Excerpts from a dataset:
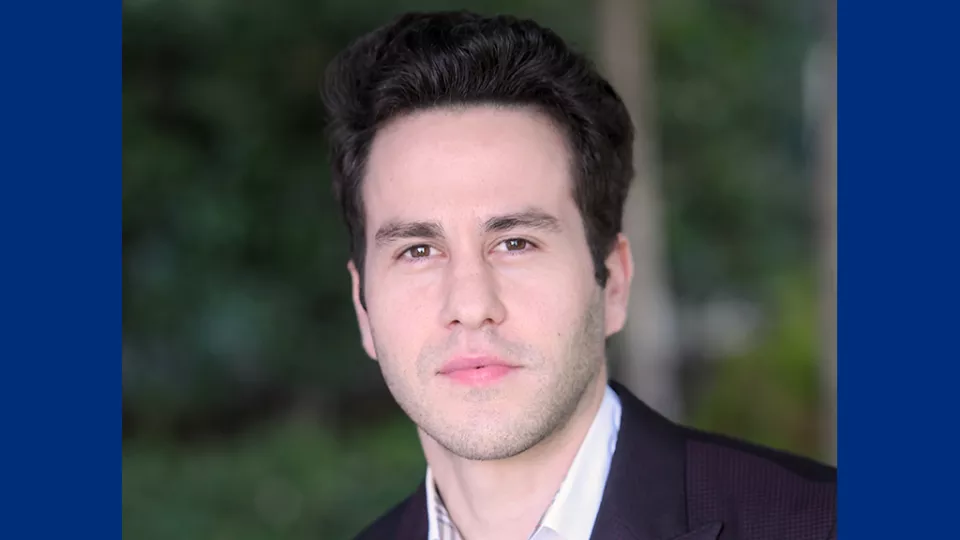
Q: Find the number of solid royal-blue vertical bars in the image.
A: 2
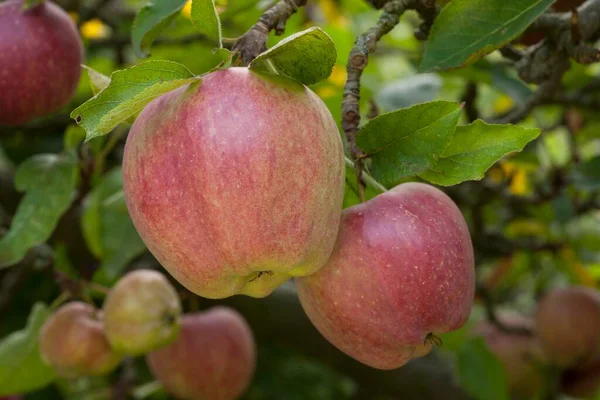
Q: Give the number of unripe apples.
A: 2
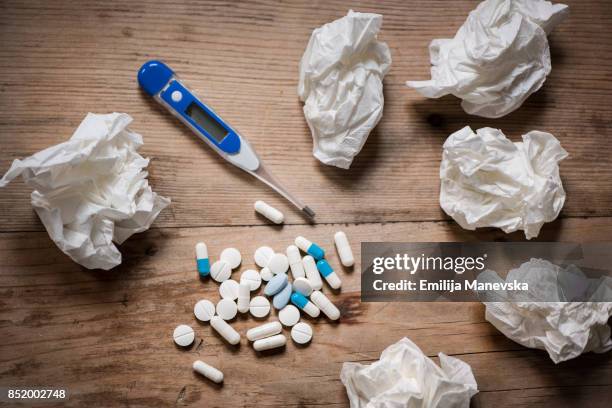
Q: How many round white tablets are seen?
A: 14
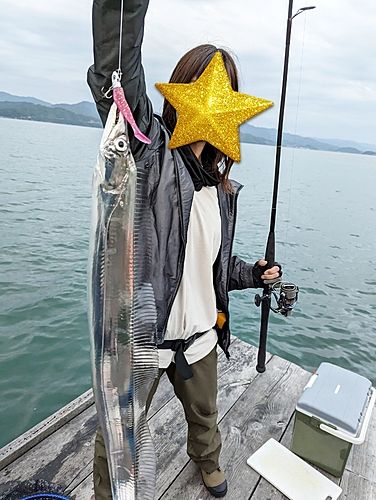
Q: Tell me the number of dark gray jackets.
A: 1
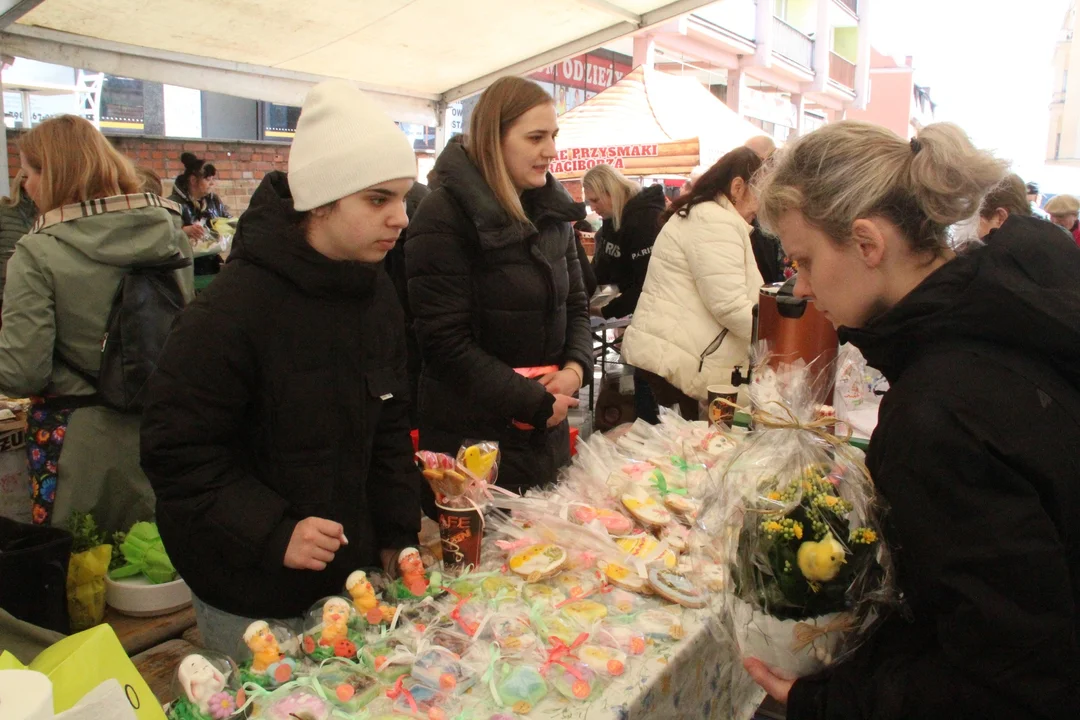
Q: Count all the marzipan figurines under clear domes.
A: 5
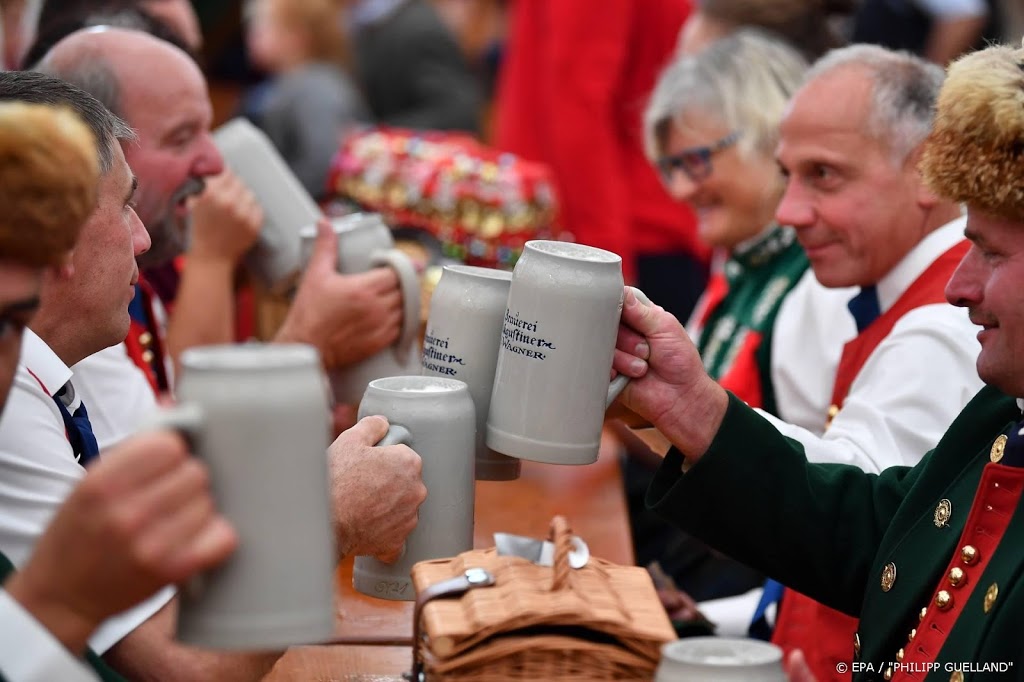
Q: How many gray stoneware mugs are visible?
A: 7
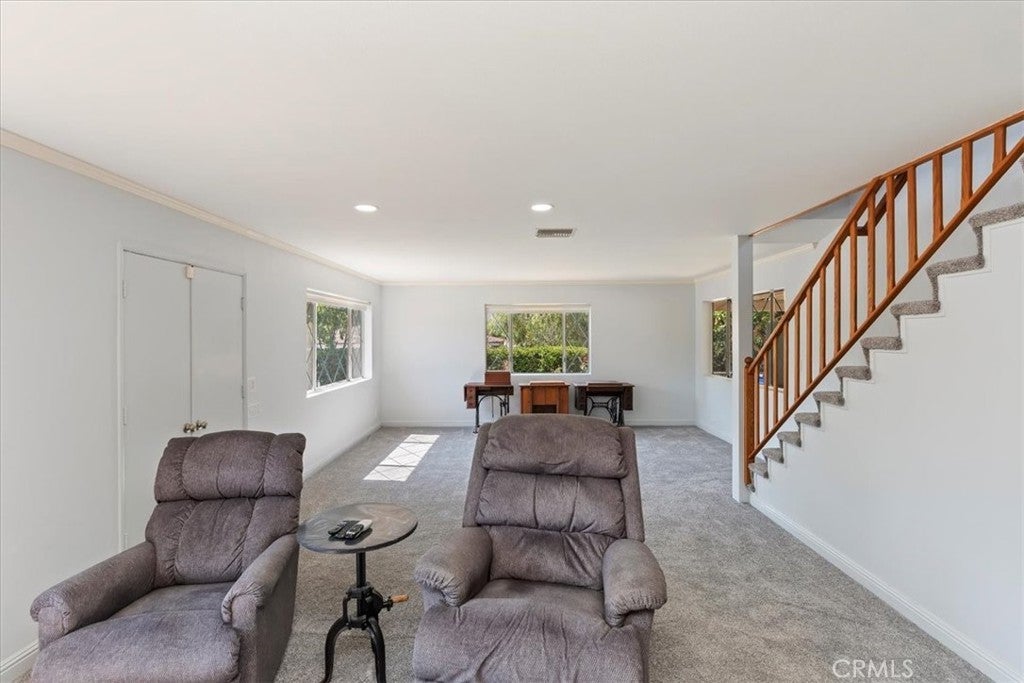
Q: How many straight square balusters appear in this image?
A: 15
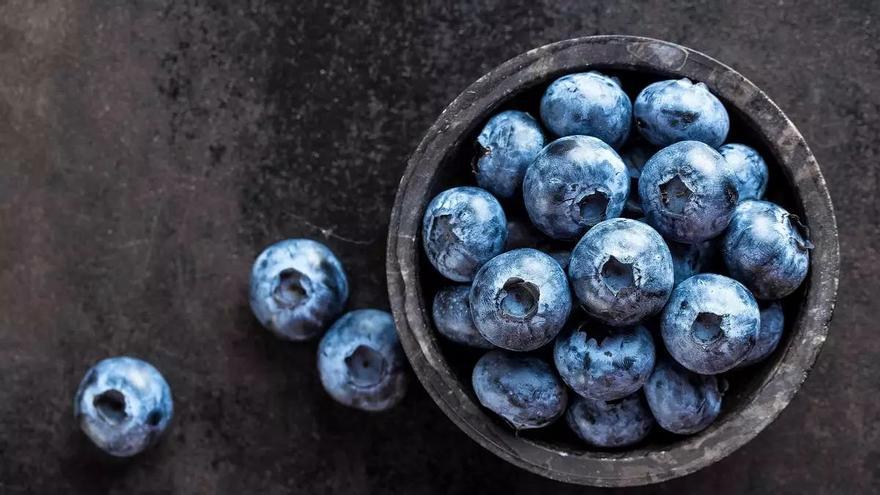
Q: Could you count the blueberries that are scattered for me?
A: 3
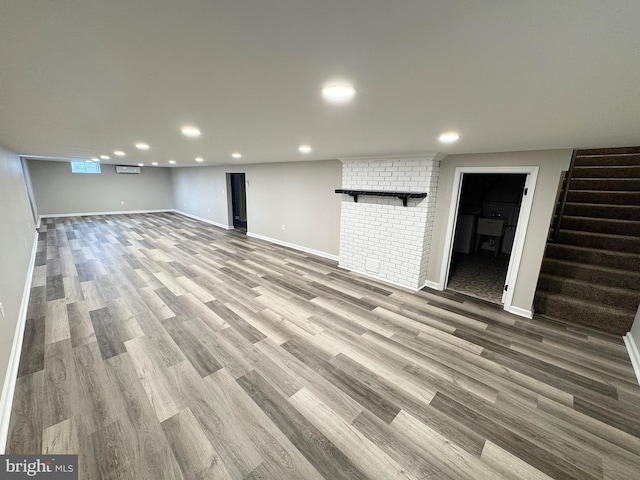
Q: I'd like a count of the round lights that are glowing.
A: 14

### EXERCISE DIRECTIONS
Your output should be the lines from the one with "Q: I'd like" through the end of the records above, copied exactly.

### SOLUTION FOR THIS PROBLEM
Q: I'd like a count of the round lights that are glowing.
A: 14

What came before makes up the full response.